Thursday, March 22, 2018

The Radium Girls

The Radium Girls: The Dark Story of America's Shining Women by Kate Moon

Lip...dip...paint...

Following the Curies' discovery of radium in 1898,  radium was everywhere in the early 1900s. Radium's harmful effects were hidden from the public and radium powder was put in tonic water, body lotion, everything.

Radium's glowing property made it essential to the war effort. Women were hired to paint watch dials with radium powder that would glow in the dark. The United States' entry into WWI in 1917 skyrocketed the need for women dial painters.

The Radium Girls tells the story of dial painters in New Jersey at the Radium Luminous Materials Corporation, later the United States Radium Corporation, and in Ottawa, Illinois at the Radium Dial Company.

So harmless was radium powder declared to be that the dial painters fairly bathed in it. They sometimes used extra powder like makeup, and the powder inevitably settled into their clothes and hair. "When I went home and washed my hands in a dark bathroom, they would appear luminous and ghostly. My clothes, hanging in a dark closet, gave off a phosphorescent glare. When I walked along the street, I was aglow from the radium powder" (44). The dial painters were laughingly called "ghost girls".

Unfortunately, the harmful radium powder entered their bodies. The technique of lip...dip...paint meant that the girls ingested small quantities of radium each day. The radium powder settled in their bodies and remained their for years, haunting them.

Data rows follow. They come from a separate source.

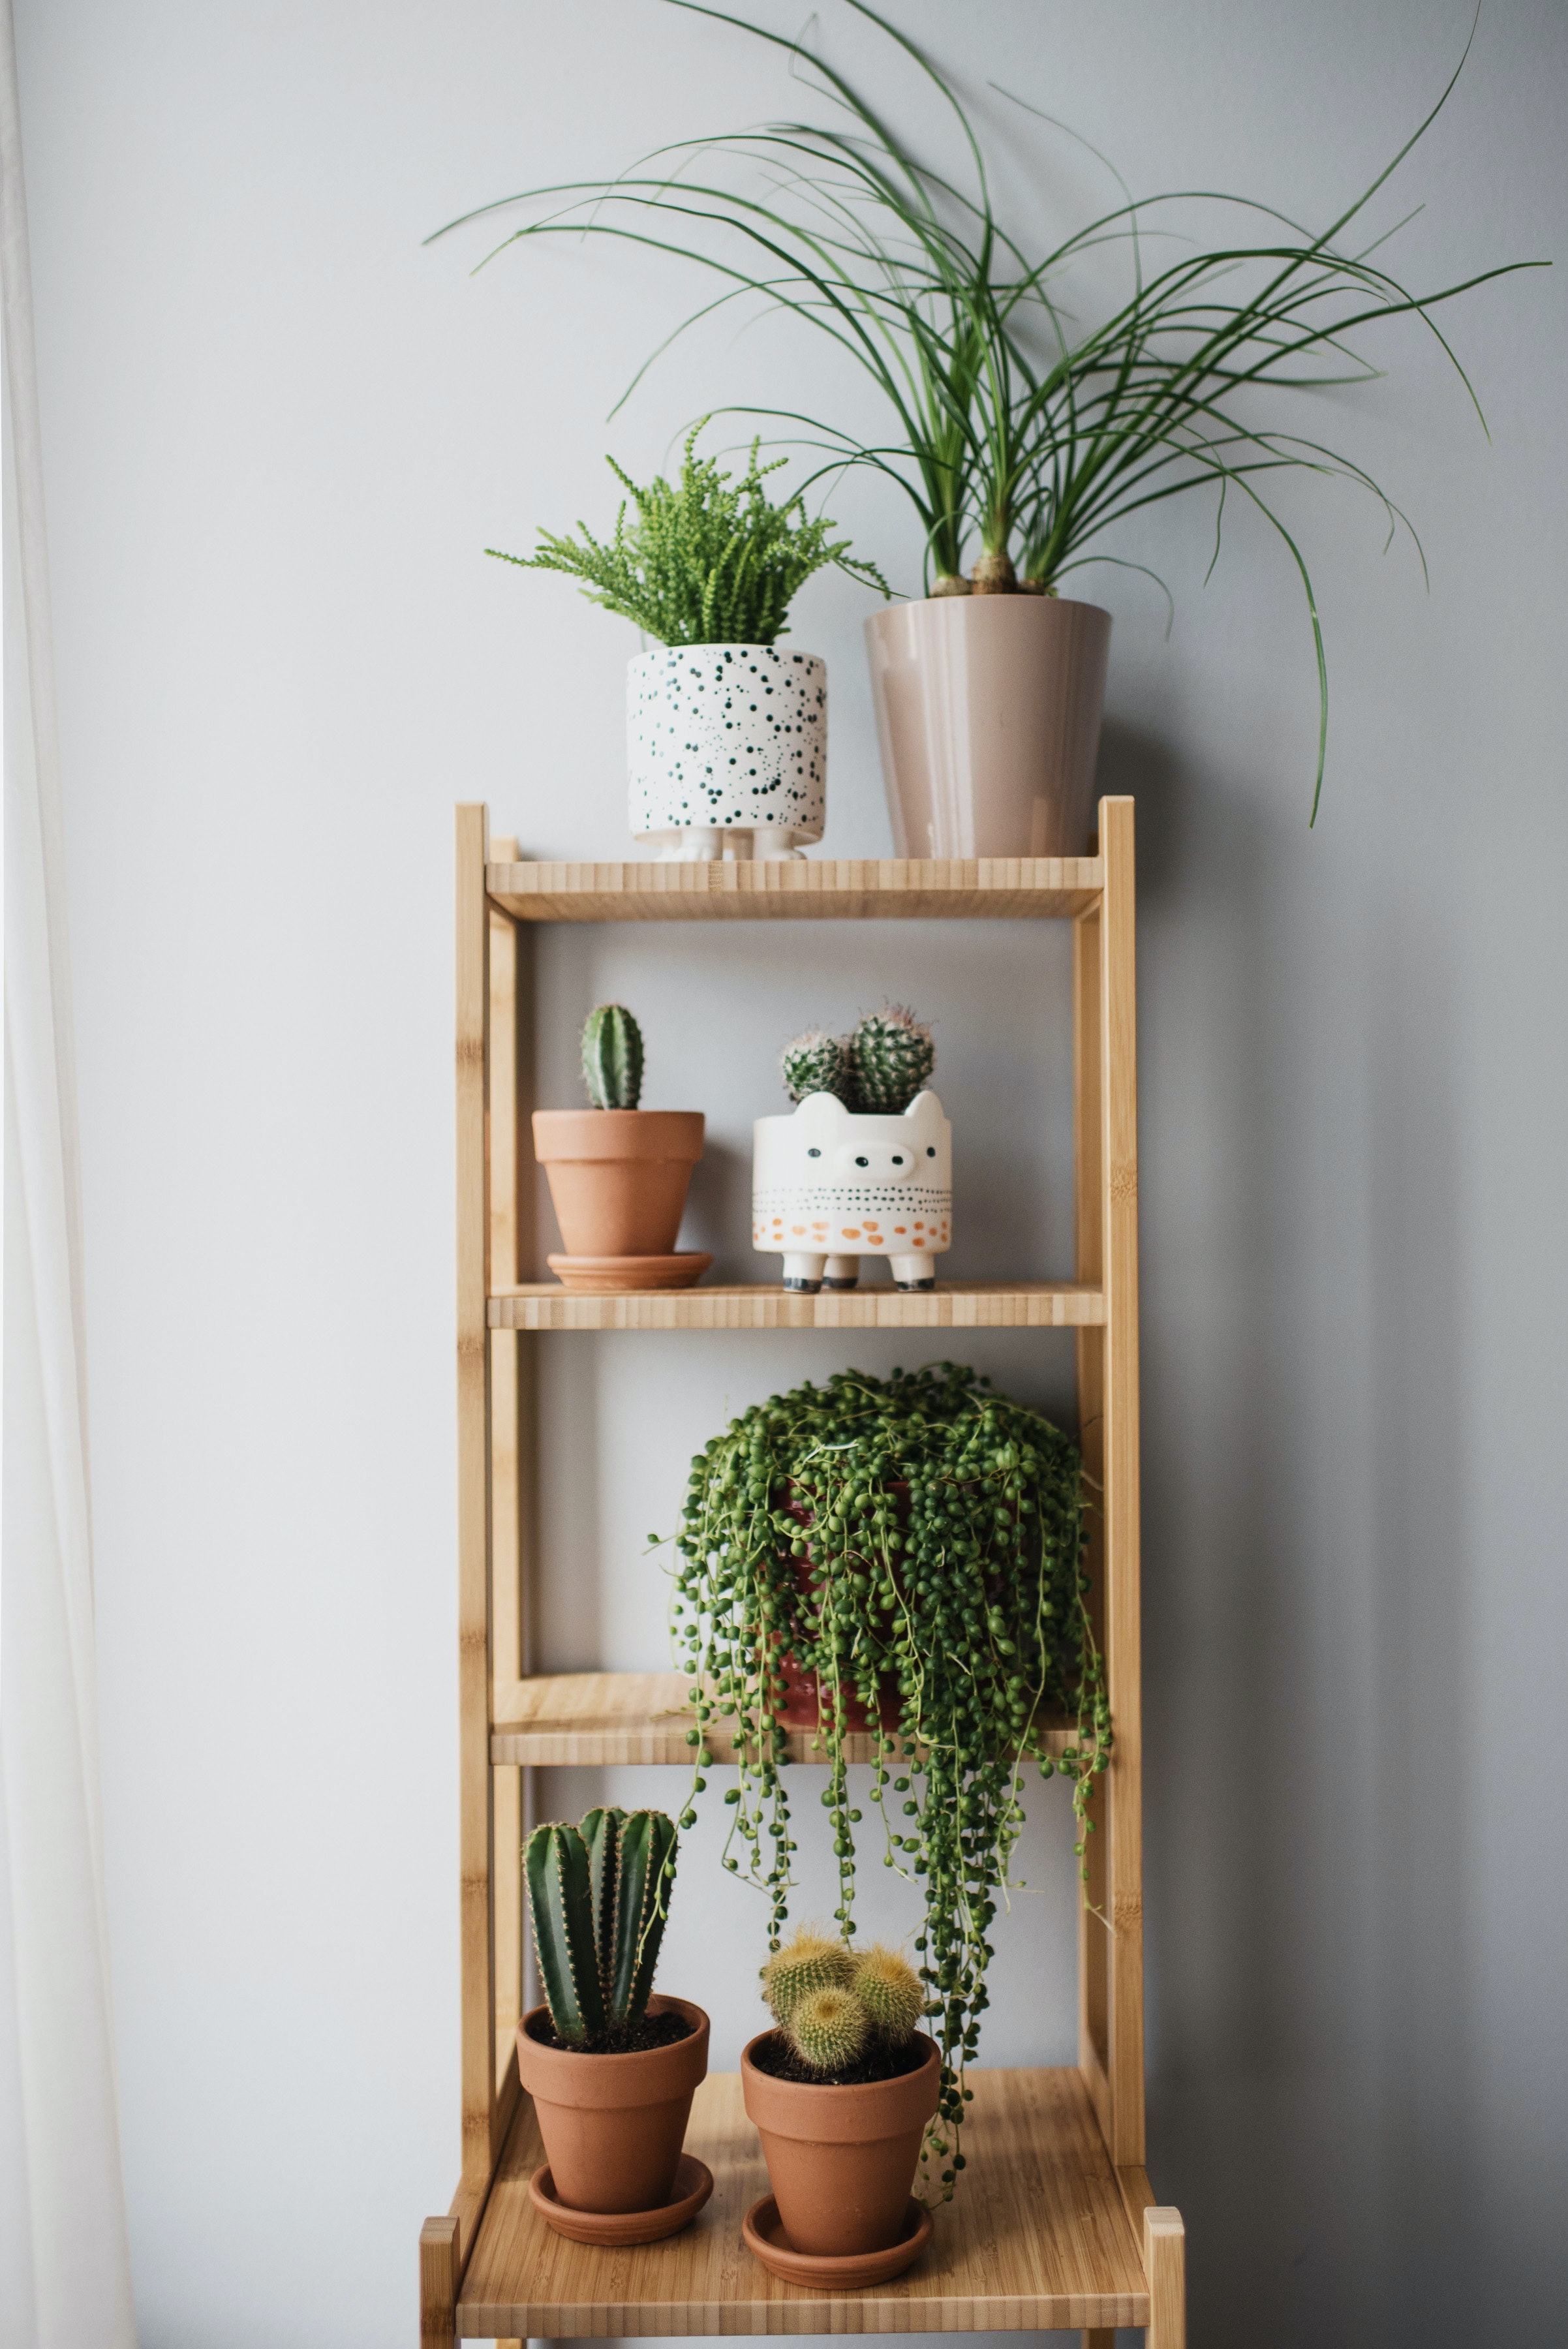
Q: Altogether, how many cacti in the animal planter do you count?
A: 2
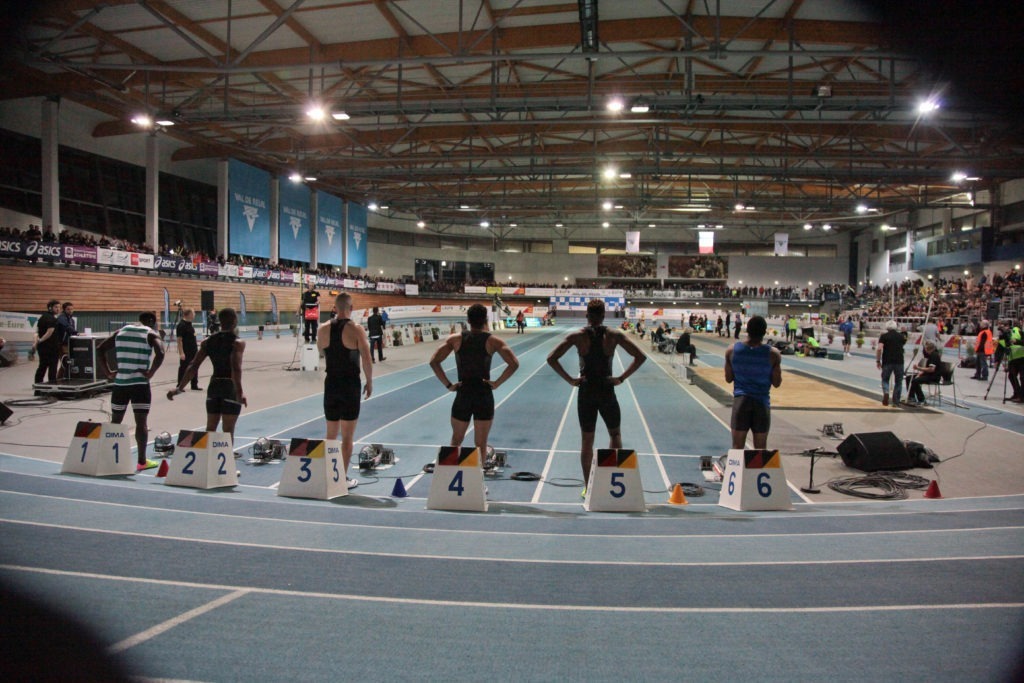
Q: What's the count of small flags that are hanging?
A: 3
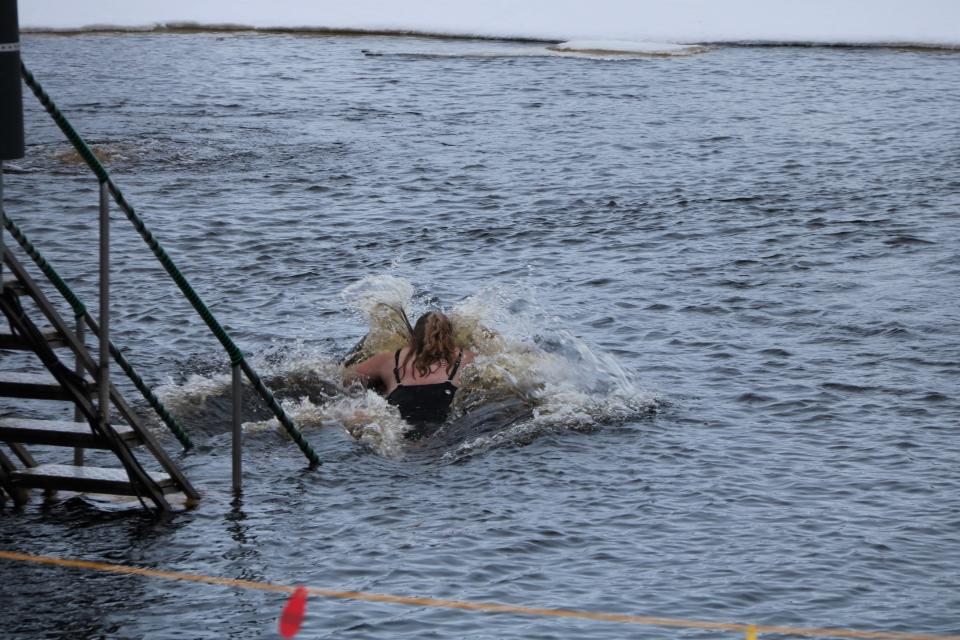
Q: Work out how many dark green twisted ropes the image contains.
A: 2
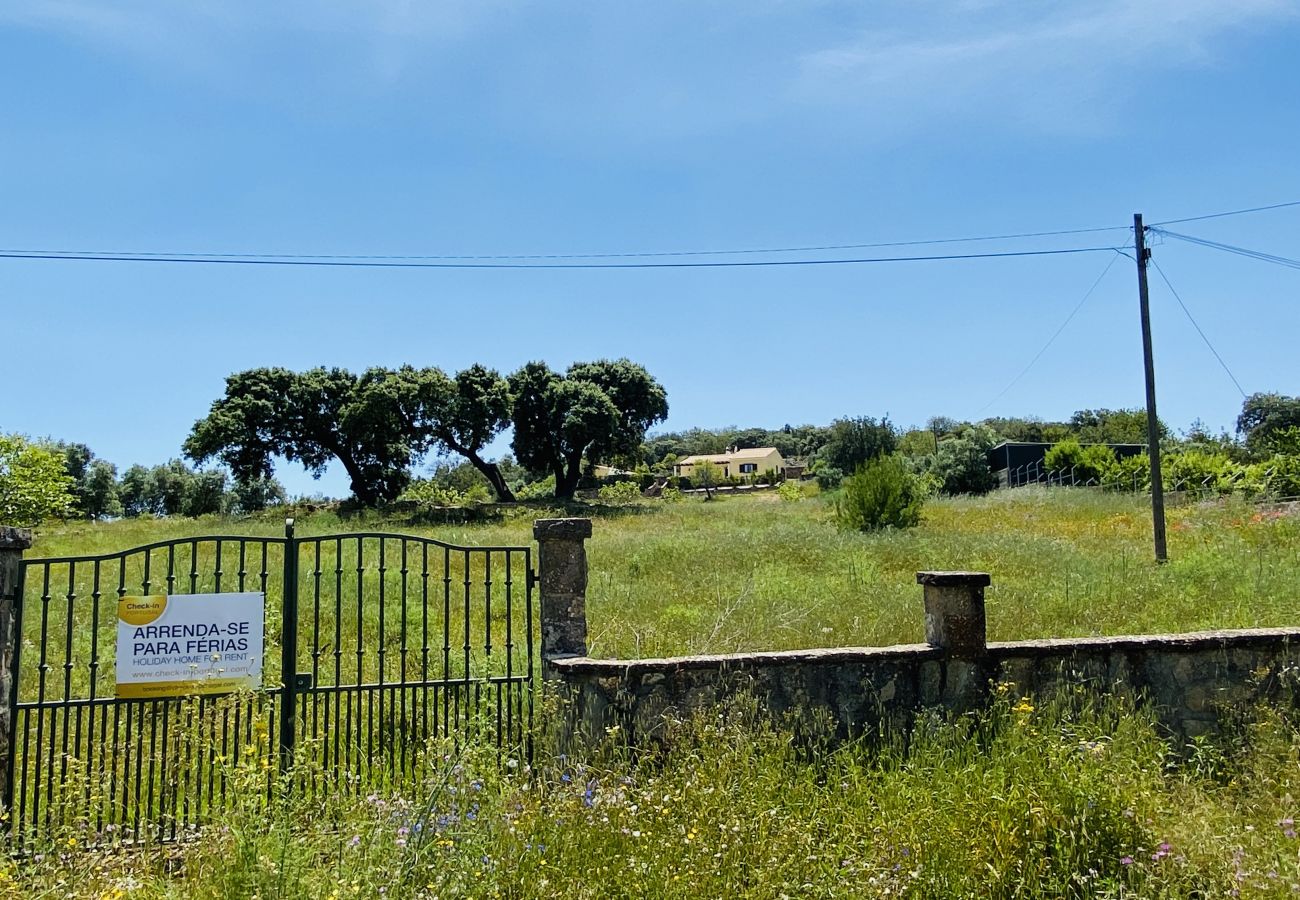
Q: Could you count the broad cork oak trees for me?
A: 3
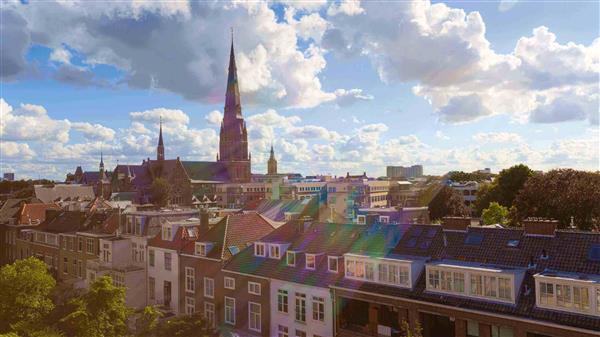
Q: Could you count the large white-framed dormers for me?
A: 3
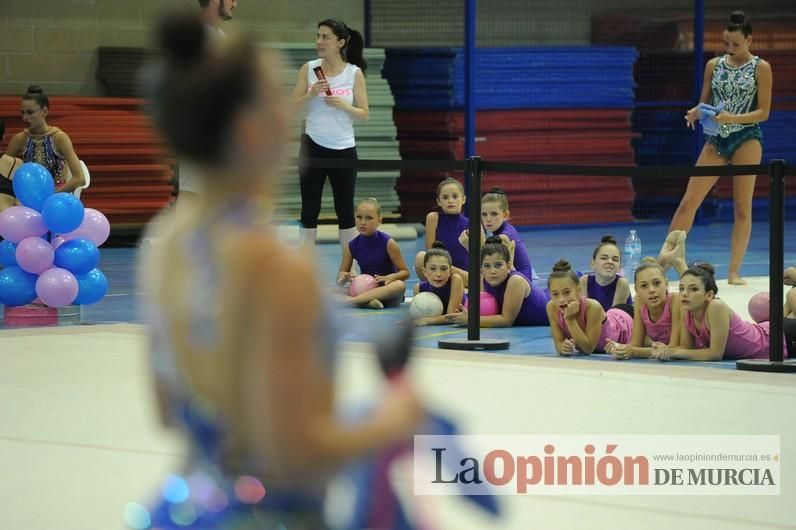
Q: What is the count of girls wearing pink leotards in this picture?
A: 3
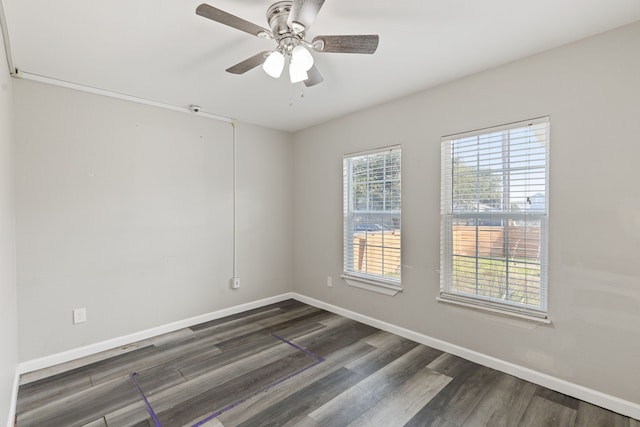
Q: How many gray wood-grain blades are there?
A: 5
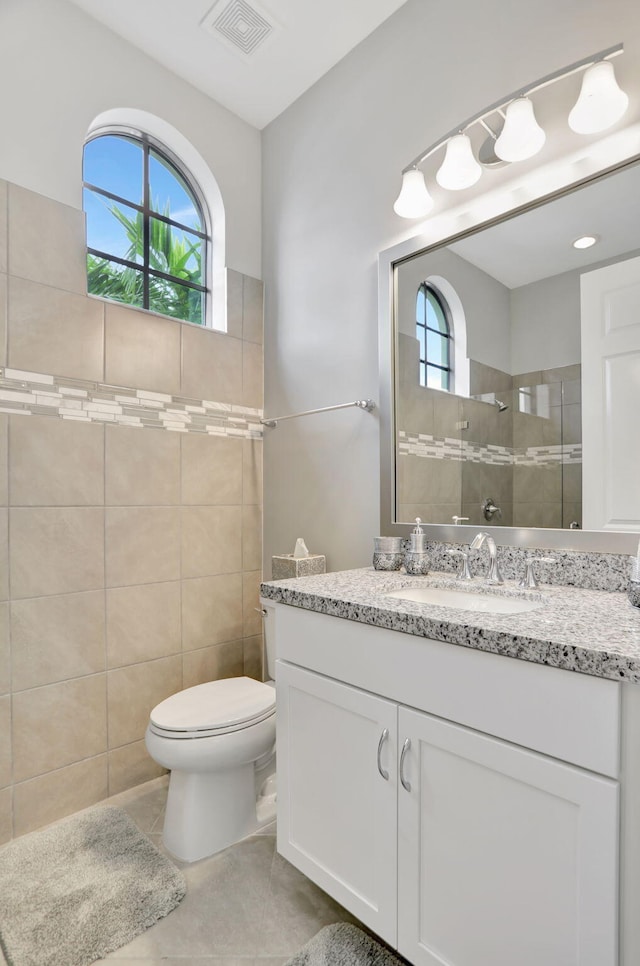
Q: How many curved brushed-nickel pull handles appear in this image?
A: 2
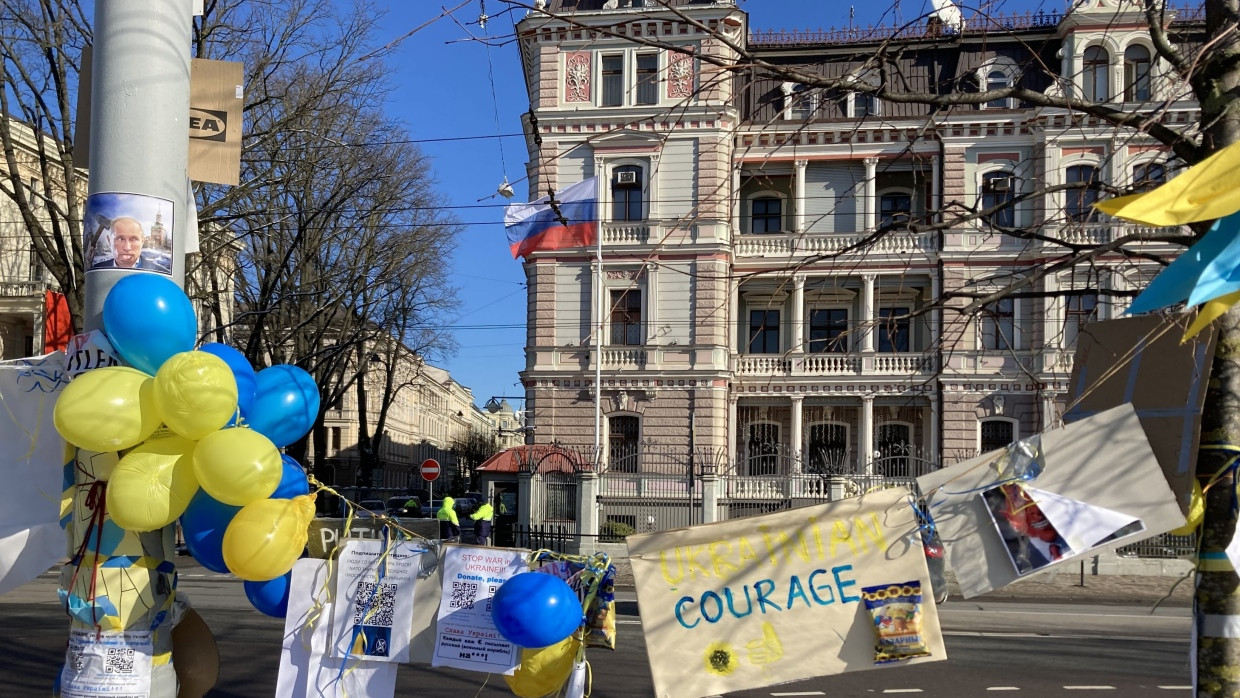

As we know today, and indeed scientists knew it then, exposure to radium is harmful. The "ghost girls" became the walking dead. Many dial painters became ill and died from their work...losing teeth, jawbones, developing cancers or sarcomas...

Many of the women believed that their employers were responsible for their ill-health. Together they filed several lawsuits. The mistreatment of the dial workers ultimately led to the creation of OSHA.

"United they triumphed. Through their friendship, through their refusal to give up and through their sheer spirit, the radium girls left us all an extraordinary legacy. They did not die in vain. They made every second count" (396).